'''
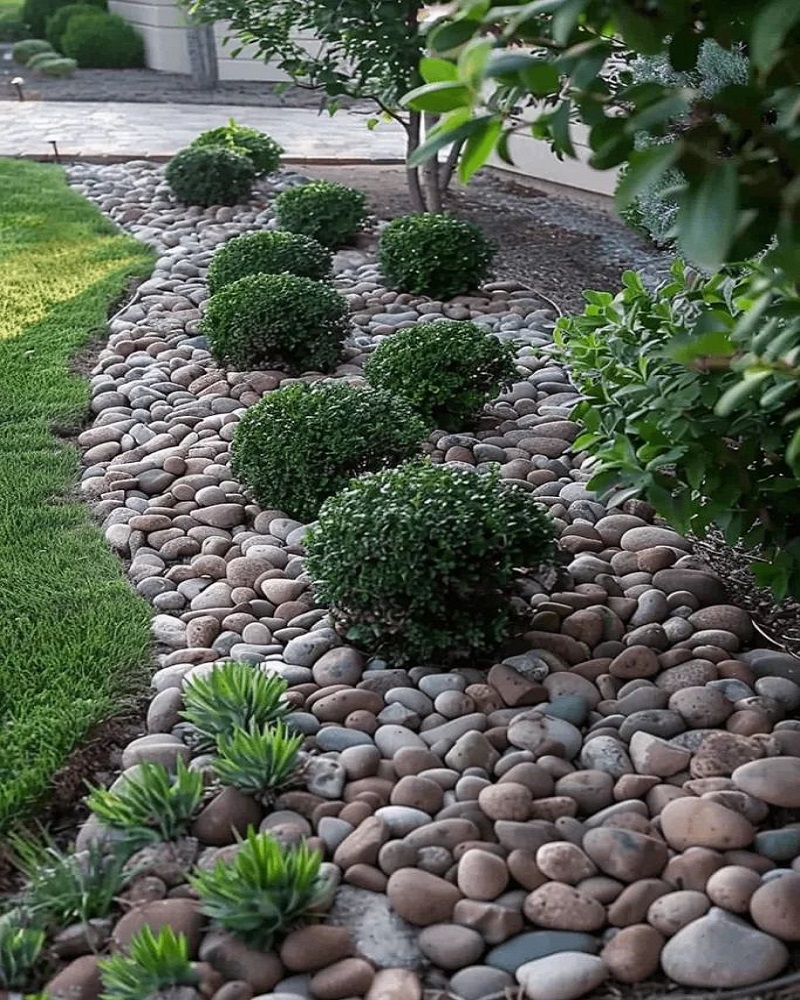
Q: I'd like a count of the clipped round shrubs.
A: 9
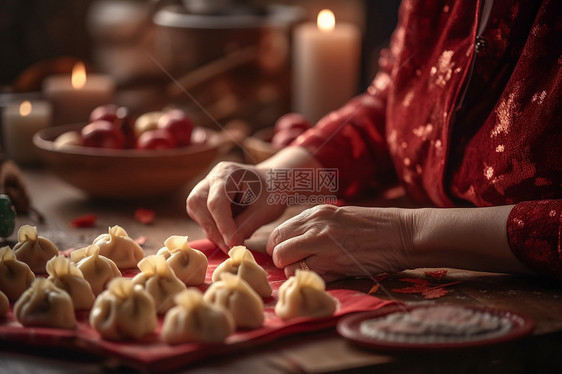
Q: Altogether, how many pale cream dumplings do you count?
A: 14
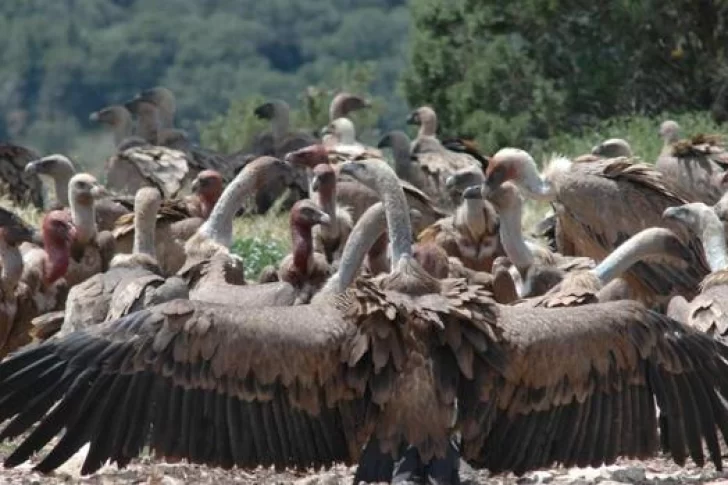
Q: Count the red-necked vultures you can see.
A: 5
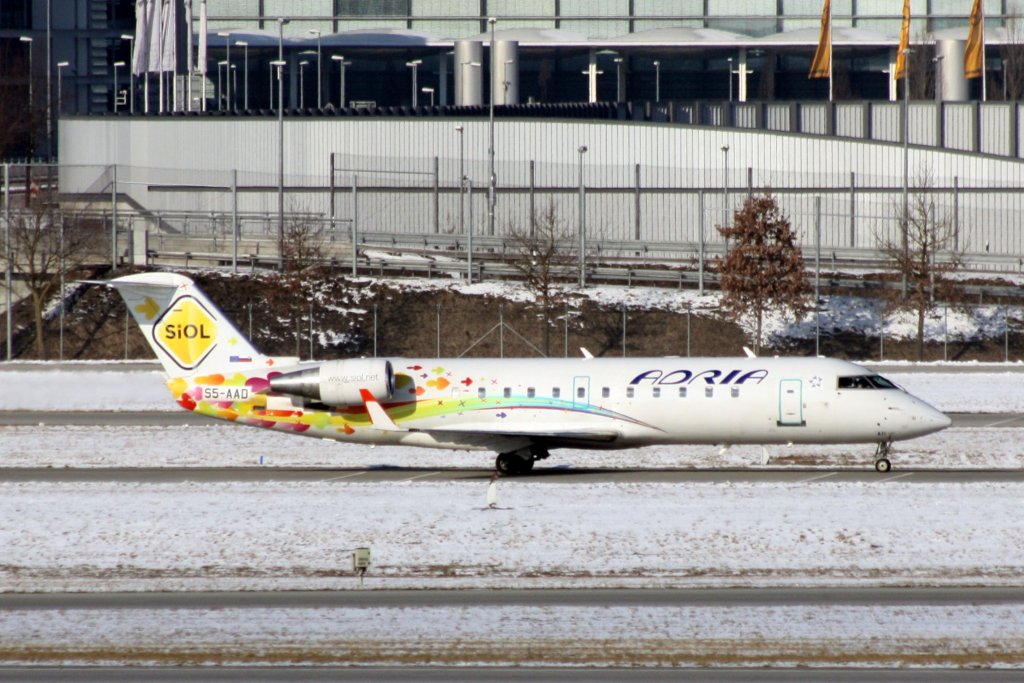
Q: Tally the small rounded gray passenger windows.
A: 11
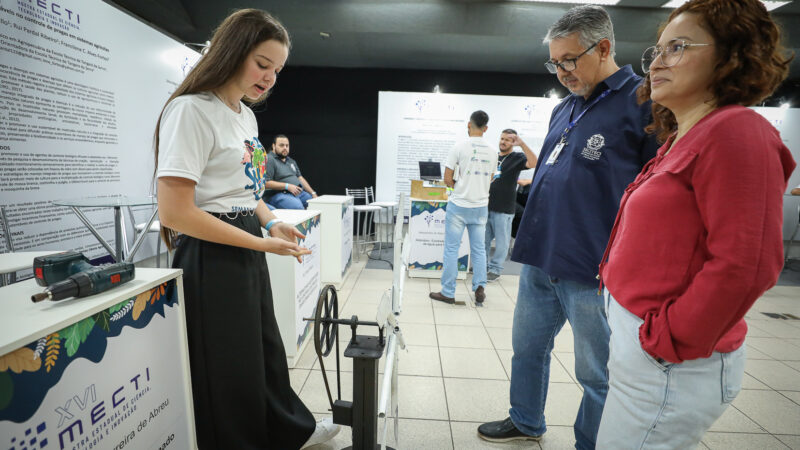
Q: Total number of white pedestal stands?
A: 4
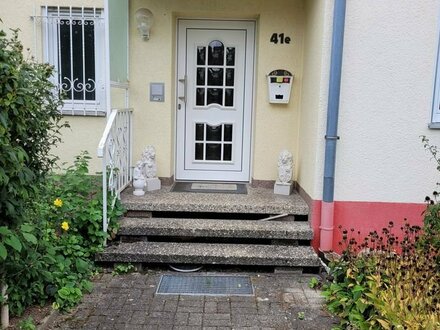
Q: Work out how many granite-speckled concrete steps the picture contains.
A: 3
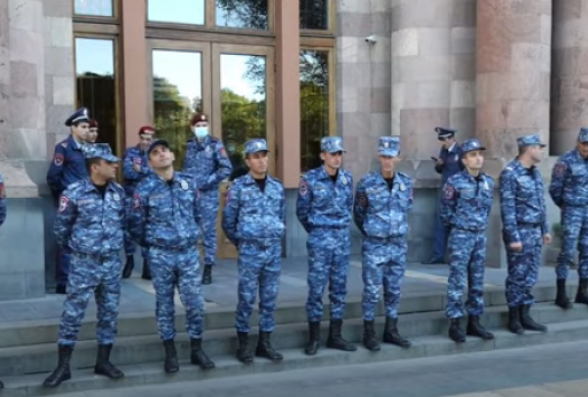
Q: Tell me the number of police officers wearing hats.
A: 13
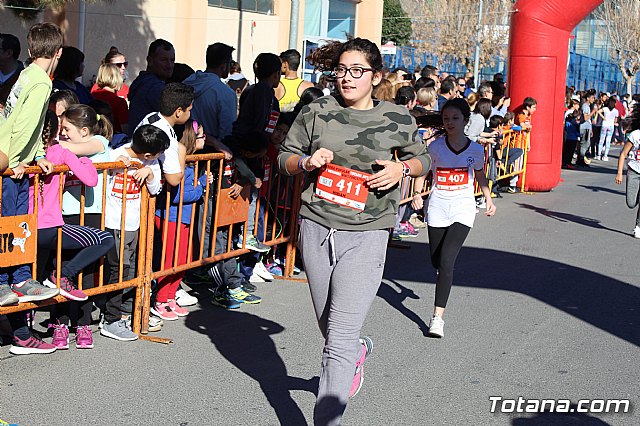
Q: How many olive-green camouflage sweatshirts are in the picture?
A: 1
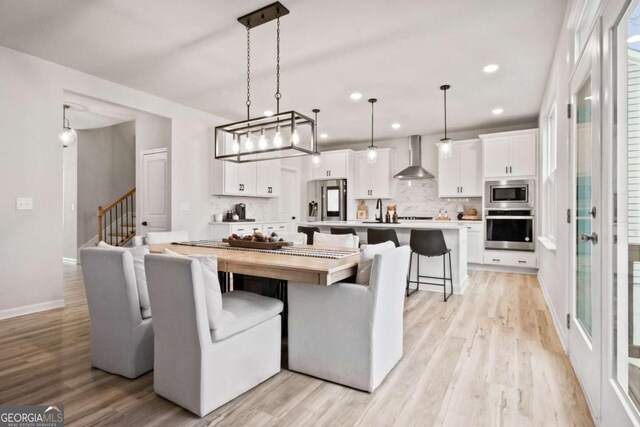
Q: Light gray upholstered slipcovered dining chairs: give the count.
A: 6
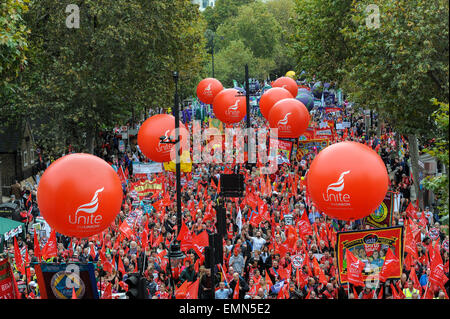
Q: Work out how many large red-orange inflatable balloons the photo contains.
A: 8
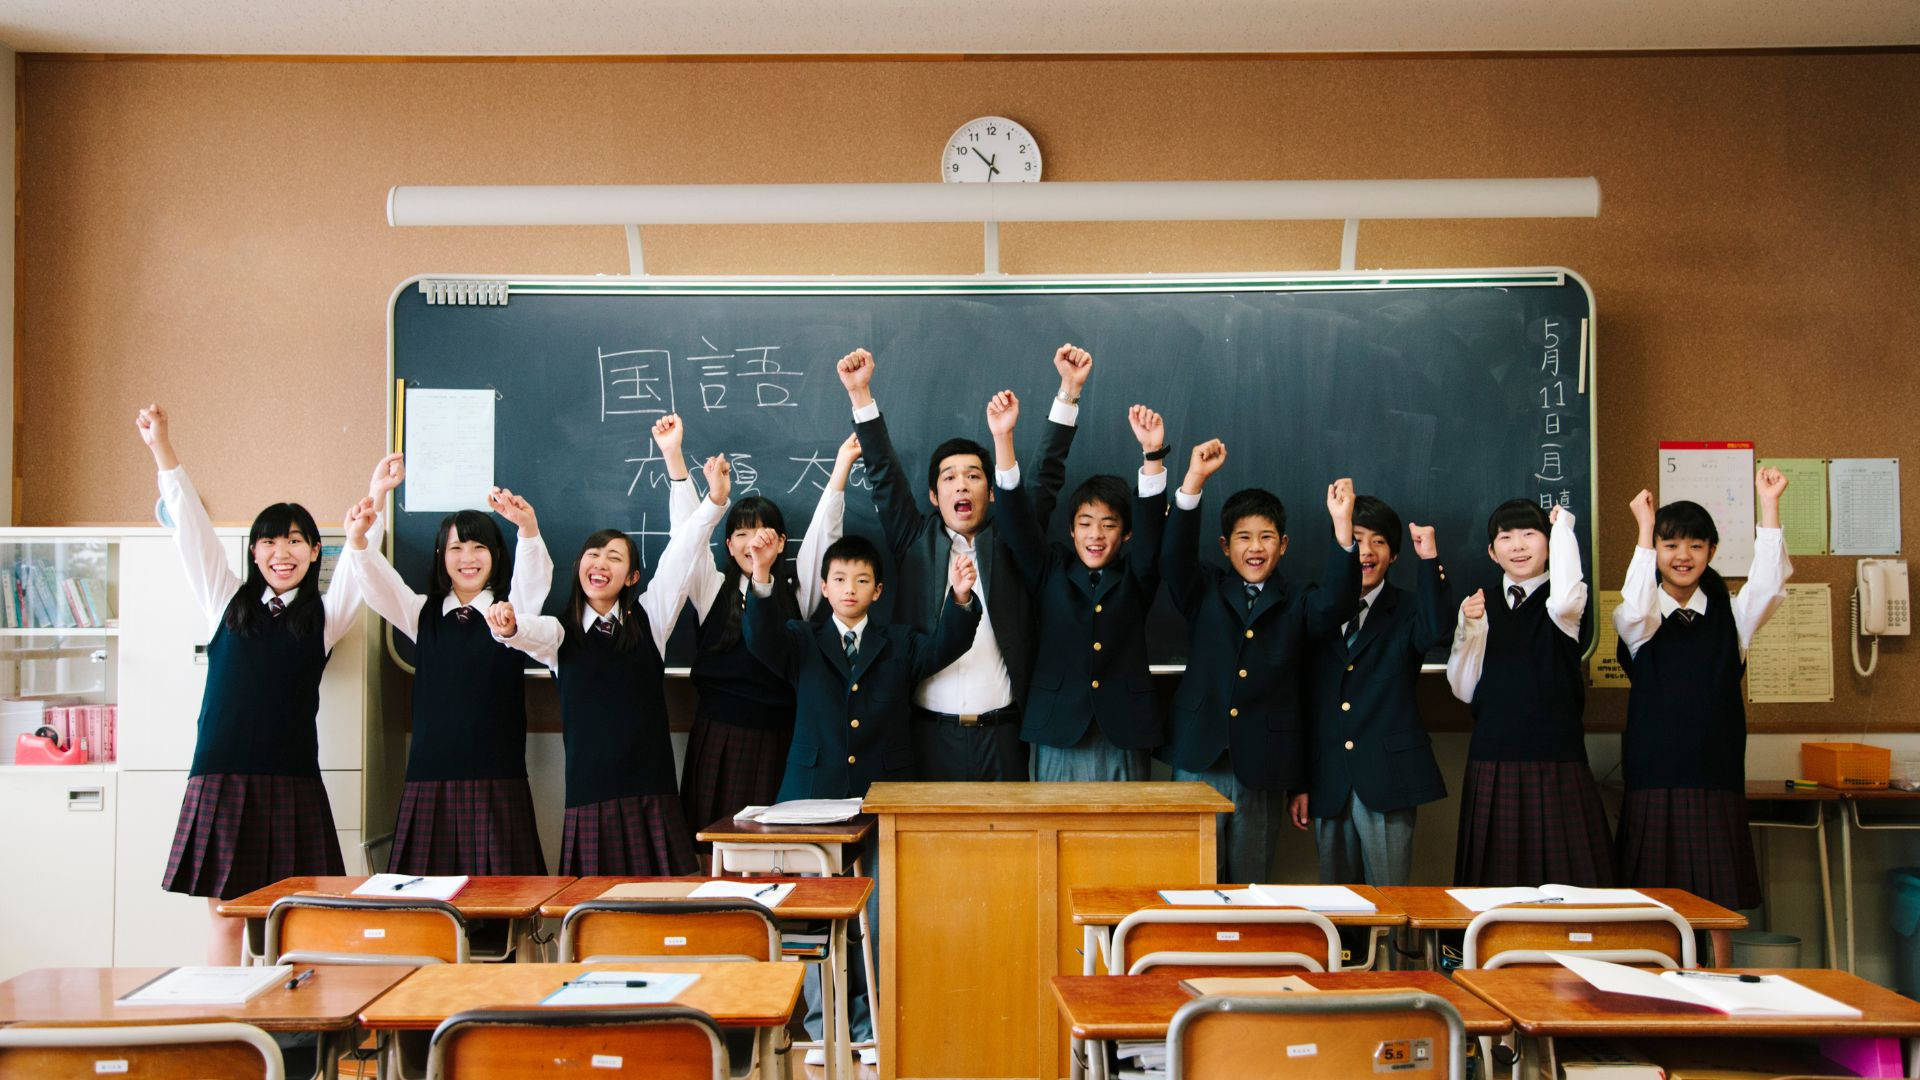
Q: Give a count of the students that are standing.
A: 10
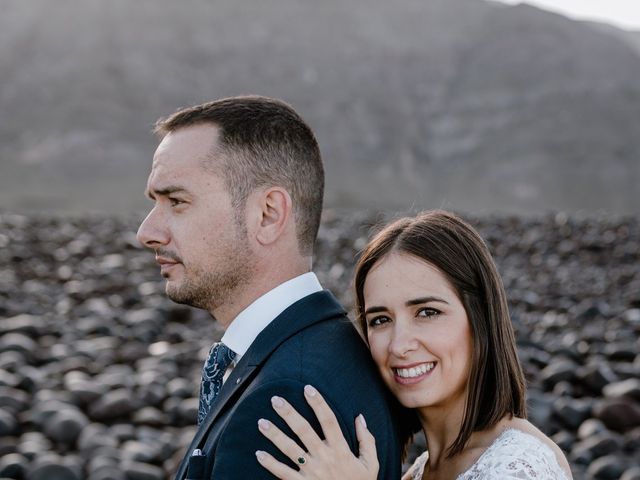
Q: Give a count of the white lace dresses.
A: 1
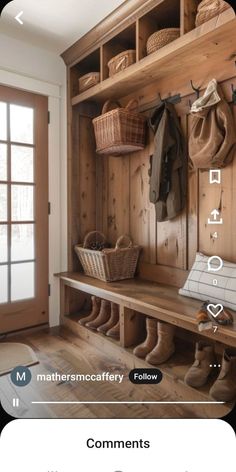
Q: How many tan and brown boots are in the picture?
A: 8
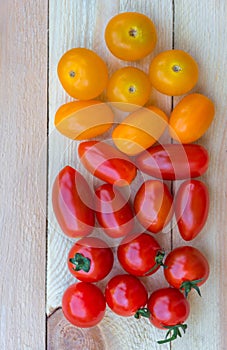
'''
▶ WORK TASK: Each line from the one containing "Q: Work out how many large" through the last line of the listing is to be given again exactly, with no pictures and no other lines.

▶ RESPONSE AREA:
Q: Work out how many large red-orange inflatable balloons the photo contains.
A: 8
Q: Give a count of the students that are standing.
A: 10
Q: Give a count of the white lace dresses.
A: 1
Q: How many tan and brown boots are in the picture?
A: 8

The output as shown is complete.